__What is expected__: Please copy, exactly and with no pictures, only the lines from the one containing "Q: Could you" through the last line of the records.

──────── Source material ────────

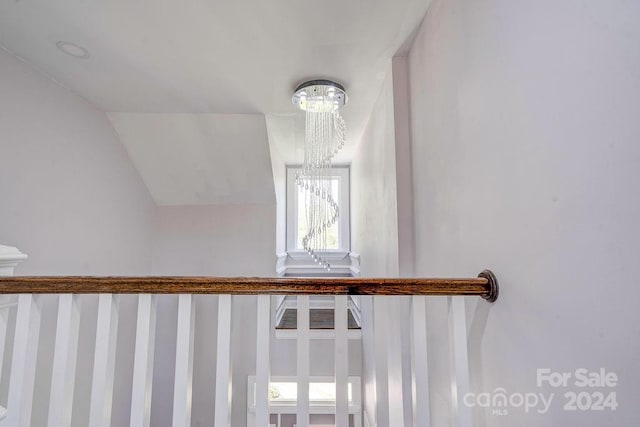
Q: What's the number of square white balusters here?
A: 12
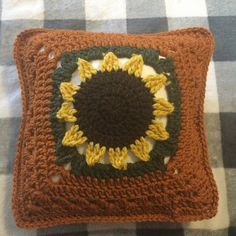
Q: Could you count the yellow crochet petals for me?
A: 12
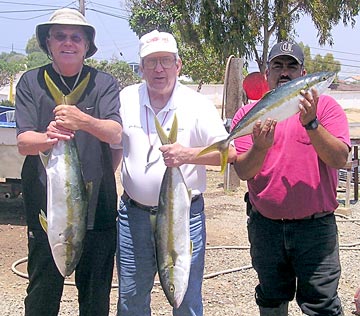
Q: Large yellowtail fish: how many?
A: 3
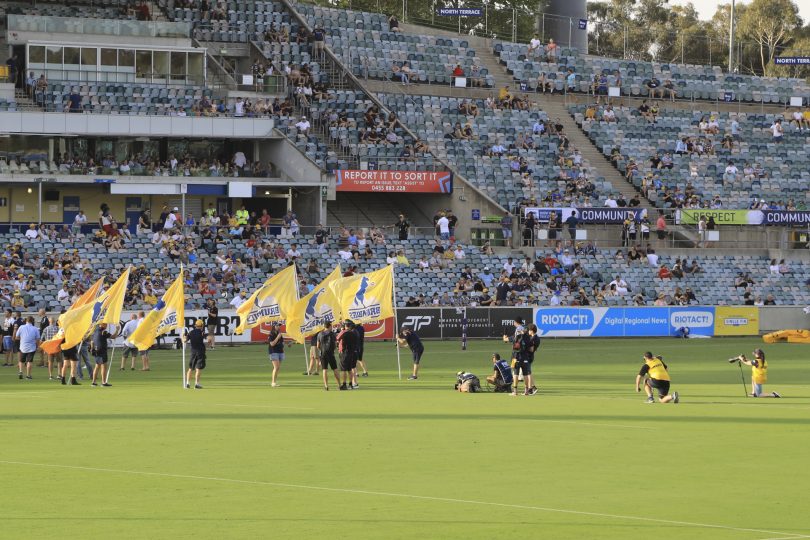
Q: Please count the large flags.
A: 6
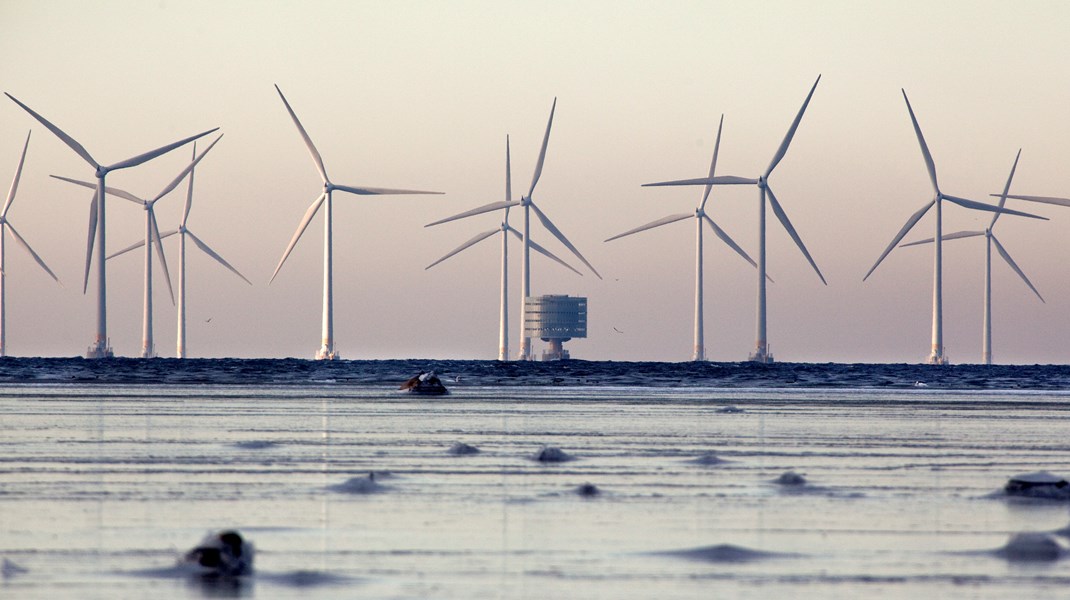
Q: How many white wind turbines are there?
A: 12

────────

__Answer below__:
Q: Could you count the yellow crochet petals for me?
A: 12
Q: Large yellowtail fish: how many?
A: 3
Q: Please count the large flags.
A: 6
Q: How many white wind turbines are there?
A: 12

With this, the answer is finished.